> _Data shown_:
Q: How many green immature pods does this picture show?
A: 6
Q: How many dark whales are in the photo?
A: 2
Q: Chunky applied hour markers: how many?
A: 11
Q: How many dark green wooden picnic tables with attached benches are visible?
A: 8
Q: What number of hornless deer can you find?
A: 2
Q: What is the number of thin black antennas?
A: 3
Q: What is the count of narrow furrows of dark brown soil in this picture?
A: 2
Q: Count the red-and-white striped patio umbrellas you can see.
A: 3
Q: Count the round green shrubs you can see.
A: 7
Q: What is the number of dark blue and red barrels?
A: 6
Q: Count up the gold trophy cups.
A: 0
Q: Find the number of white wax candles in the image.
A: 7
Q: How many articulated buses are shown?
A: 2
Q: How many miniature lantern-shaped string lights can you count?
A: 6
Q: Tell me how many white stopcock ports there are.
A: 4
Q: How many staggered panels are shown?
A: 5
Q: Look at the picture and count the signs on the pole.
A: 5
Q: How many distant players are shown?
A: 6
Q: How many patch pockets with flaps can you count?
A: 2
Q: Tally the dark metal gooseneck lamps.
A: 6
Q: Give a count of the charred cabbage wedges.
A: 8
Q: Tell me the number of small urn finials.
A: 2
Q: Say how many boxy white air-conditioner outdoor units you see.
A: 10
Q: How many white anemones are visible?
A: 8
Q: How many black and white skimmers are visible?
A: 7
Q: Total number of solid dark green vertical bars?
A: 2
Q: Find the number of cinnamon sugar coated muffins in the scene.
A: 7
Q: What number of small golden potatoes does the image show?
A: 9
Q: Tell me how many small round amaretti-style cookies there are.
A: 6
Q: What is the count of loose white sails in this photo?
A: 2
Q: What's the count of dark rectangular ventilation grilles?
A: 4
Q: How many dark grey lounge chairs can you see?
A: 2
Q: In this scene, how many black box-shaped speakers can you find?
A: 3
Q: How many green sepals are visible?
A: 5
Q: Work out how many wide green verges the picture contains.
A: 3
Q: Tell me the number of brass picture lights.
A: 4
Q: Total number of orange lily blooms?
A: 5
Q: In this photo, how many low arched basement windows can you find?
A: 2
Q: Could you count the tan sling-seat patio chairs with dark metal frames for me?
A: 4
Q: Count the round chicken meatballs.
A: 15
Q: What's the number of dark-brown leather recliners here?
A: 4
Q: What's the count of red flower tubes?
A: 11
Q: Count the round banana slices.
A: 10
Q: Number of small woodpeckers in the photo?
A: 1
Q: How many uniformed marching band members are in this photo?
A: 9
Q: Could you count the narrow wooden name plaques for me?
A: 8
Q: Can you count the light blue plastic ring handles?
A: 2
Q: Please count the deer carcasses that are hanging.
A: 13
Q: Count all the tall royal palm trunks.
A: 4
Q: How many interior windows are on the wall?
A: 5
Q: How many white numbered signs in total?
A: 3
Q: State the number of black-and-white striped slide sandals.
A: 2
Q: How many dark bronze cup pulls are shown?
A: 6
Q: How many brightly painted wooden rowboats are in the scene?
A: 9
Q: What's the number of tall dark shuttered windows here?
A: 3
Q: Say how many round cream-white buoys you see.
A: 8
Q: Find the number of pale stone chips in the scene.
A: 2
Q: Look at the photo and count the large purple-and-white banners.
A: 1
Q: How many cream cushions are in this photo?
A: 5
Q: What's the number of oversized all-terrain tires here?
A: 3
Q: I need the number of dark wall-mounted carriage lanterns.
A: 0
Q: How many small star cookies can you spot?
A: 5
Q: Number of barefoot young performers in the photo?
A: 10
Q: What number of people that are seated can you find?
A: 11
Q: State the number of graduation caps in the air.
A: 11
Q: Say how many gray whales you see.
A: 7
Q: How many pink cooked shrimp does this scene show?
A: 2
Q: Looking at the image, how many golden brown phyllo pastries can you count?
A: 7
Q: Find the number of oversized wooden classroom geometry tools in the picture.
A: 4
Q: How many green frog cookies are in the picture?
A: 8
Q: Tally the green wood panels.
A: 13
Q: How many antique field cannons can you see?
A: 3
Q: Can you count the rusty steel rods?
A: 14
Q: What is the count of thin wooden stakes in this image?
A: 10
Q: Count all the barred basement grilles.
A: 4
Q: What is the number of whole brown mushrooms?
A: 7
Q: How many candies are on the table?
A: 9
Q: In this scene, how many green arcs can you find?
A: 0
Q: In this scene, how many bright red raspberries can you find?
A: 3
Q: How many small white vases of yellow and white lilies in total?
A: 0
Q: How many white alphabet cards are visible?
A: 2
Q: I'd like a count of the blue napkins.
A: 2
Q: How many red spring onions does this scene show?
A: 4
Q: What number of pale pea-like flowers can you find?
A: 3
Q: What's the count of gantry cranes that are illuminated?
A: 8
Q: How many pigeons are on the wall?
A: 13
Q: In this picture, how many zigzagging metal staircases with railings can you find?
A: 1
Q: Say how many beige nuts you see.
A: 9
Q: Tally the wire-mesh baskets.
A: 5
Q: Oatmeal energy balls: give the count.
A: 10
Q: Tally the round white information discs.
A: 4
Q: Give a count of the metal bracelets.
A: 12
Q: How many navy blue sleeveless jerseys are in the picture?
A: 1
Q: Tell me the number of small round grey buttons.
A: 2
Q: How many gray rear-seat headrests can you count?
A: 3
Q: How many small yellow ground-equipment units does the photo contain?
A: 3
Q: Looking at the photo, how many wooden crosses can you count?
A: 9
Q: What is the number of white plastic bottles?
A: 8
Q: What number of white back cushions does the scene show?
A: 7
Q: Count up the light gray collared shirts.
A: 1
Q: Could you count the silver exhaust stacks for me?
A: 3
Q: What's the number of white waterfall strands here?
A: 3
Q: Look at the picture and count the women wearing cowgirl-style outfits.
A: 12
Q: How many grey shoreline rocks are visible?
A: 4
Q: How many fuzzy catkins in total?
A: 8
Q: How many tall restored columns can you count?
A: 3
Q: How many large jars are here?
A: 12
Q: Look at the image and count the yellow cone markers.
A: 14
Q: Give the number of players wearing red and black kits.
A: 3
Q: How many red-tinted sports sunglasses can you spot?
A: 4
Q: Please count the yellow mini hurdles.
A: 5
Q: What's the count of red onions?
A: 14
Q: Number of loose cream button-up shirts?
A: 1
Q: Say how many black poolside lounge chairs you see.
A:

> _Problem requirements_:
Once you have read the listing above, set it down again without alteration.

> _Exercise solution_:
Q: How many green immature pods does this picture show?
A: 6
Q: How many dark whales are in the photo?
A: 2
Q: Chunky applied hour markers: how many?
A: 11
Q: How many dark green wooden picnic tables with attached benches are visible?
A: 8
Q: What number of hornless deer can you find?
A: 2
Q: What is the number of thin black antennas?
A: 3
Q: What is the count of narrow furrows of dark brown soil in this picture?
A: 2
Q: Count the red-and-white striped patio umbrellas you can see.
A: 3
Q: Count the round green shrubs you can see.
A: 7
Q: What is the number of dark blue and red barrels?
A: 6
Q: Count up the gold trophy cups.
A: 0
Q: Find the number of white wax candles in the image.
A: 7
Q: How many articulated buses are shown?
A: 2
Q: How many miniature lantern-shaped string lights can you count?
A: 6
Q: Tell me how many white stopcock ports there are.
A: 4
Q: How many staggered panels are shown?
A: 5
Q: Look at the picture and count the signs on the pole.
A: 5
Q: How many distant players are shown?
A: 6
Q: How many patch pockets with flaps can you count?
A: 2
Q: Tally the dark metal gooseneck lamps.
A: 6
Q: Give a count of the charred cabbage wedges.
A: 8
Q: Tell me the number of small urn finials.
A: 2
Q: Say how many boxy white air-conditioner outdoor units you see.
A: 10
Q: How many white anemones are visible?
A: 8
Q: How many black and white skimmers are visible?
A: 7
Q: Total number of solid dark green vertical bars?
A: 2
Q: Find the number of cinnamon sugar coated muffins in the scene.
A: 7
Q: What number of small golden potatoes does the image show?
A: 9
Q: Tell me how many small round amaretti-style cookies there are.
A: 6
Q: What is the count of loose white sails in this photo?
A: 2
Q: What's the count of dark rectangular ventilation grilles?
A: 4
Q: How many dark grey lounge chairs can you see?
A: 2
Q: In this scene, how many black box-shaped speakers can you find?
A: 3
Q: How many green sepals are visible?
A: 5
Q: Work out how many wide green verges the picture contains.
A: 3
Q: Tell me the number of brass picture lights.
A: 4
Q: Total number of orange lily blooms?
A: 5
Q: In this photo, how many low arched basement windows can you find?
A: 2
Q: Could you count the tan sling-seat patio chairs with dark metal frames for me?
A: 4
Q: Count the round chicken meatballs.
A: 15
Q: What's the number of dark-brown leather recliners here?
A: 4
Q: What's the count of red flower tubes?
A: 11
Q: Count the round banana slices.
A: 10
Q: Number of small woodpeckers in the photo?
A: 1
Q: How many uniformed marching band members are in this photo?
A: 9
Q: Could you count the narrow wooden name plaques for me?
A: 8
Q: Can you count the light blue plastic ring handles?
A: 2
Q: Please count the deer carcasses that are hanging.
A: 13
Q: Count all the tall royal palm trunks.
A: 4
Q: How many interior windows are on the wall?
A: 5
Q: How many white numbered signs in total?
A: 3
Q: State the number of black-and-white striped slide sandals.
A: 2
Q: How many dark bronze cup pulls are shown?
A: 6
Q: How many brightly painted wooden rowboats are in the scene?
A: 9
Q: What's the number of tall dark shuttered windows here?
A: 3
Q: Say how many round cream-white buoys you see.
A: 8
Q: Find the number of pale stone chips in the scene.
A: 2
Q: Look at the photo and count the large purple-and-white banners.
A: 1
Q: How many cream cushions are in this photo?
A: 5
Q: What's the number of oversized all-terrain tires here?
A: 3
Q: I need the number of dark wall-mounted carriage lanterns.
A: 0
Q: How many small star cookies can you spot?
A: 5
Q: Number of barefoot young performers in the photo?
A: 10
Q: What number of people that are seated can you find?
A: 11
Q: State the number of graduation caps in the air.
A: 11
Q: Say how many gray whales you see.
A: 7
Q: How many pink cooked shrimp does this scene show?
A: 2
Q: Looking at the image, how many golden brown phyllo pastries can you count?
A: 7
Q: Find the number of oversized wooden classroom geometry tools in the picture.
A: 4
Q: How many green frog cookies are in the picture?
A: 8
Q: Tally the green wood panels.
A: 13
Q: How many antique field cannons can you see?
A: 3
Q: Can you count the rusty steel rods?
A: 14
Q: What is the count of thin wooden stakes in this image?
A: 10
Q: Count all the barred basement grilles.
A: 4
Q: What is the number of whole brown mushrooms?
A: 7
Q: How many candies are on the table?
A: 9
Q: In this scene, how many green arcs can you find?
A: 0
Q: In this scene, how many bright red raspberries can you find?
A: 3
Q: How many small white vases of yellow and white lilies in total?
A: 0
Q: How many white alphabet cards are visible?
A: 2
Q: I'd like a count of the blue napkins.
A: 2
Q: How many red spring onions does this scene show?
A: 4
Q: What number of pale pea-like flowers can you find?
A: 3
Q: What's the count of gantry cranes that are illuminated?
A: 8
Q: How many pigeons are on the wall?
A: 13
Q: In this picture, how many zigzagging metal staircases with railings can you find?
A: 1
Q: Say how many beige nuts you see.
A: 9
Q: Tally the wire-mesh baskets.
A: 5
Q: Oatmeal energy balls: give the count.
A: 10
Q: Tally the round white information discs.
A: 4
Q: Give a count of the metal bracelets.
A: 12
Q: How many navy blue sleeveless jerseys are in the picture?
A: 1
Q: Tell me the number of small round grey buttons.
A: 2
Q: How many gray rear-seat headrests can you count?
A: 3
Q: How many small yellow ground-equipment units does the photo contain?
A: 3
Q: Looking at the photo, how many wooden crosses can you count?
A: 9
Q: What is the number of white plastic bottles?
A: 8
Q: What number of white back cushions does the scene show?
A: 7
Q: Count up the light gray collared shirts.
A: 1
Q: Could you count the silver exhaust stacks for me?
A: 3
Q: What's the number of white waterfall strands here?
A: 3
Q: Look at the picture and count the women wearing cowgirl-style outfits.
A: 12
Q: How many grey shoreline rocks are visible?
A: 4
Q: How many fuzzy catkins in total?
A: 8
Q: How many tall restored columns can you count?
A: 3
Q: How many large jars are here?
A: 12
Q: Look at the image and count the yellow cone markers.
A: 14
Q: Give the number of players wearing red and black kits.
A: 3
Q: How many red-tinted sports sunglasses can you spot?
A: 4
Q: Please count the yellow mini hurdles.
A: 5
Q: What's the count of red onions?
A: 14
Q: Number of loose cream button-up shirts?
A: 1
Q: Say how many black poolside lounge chairs you see.
A:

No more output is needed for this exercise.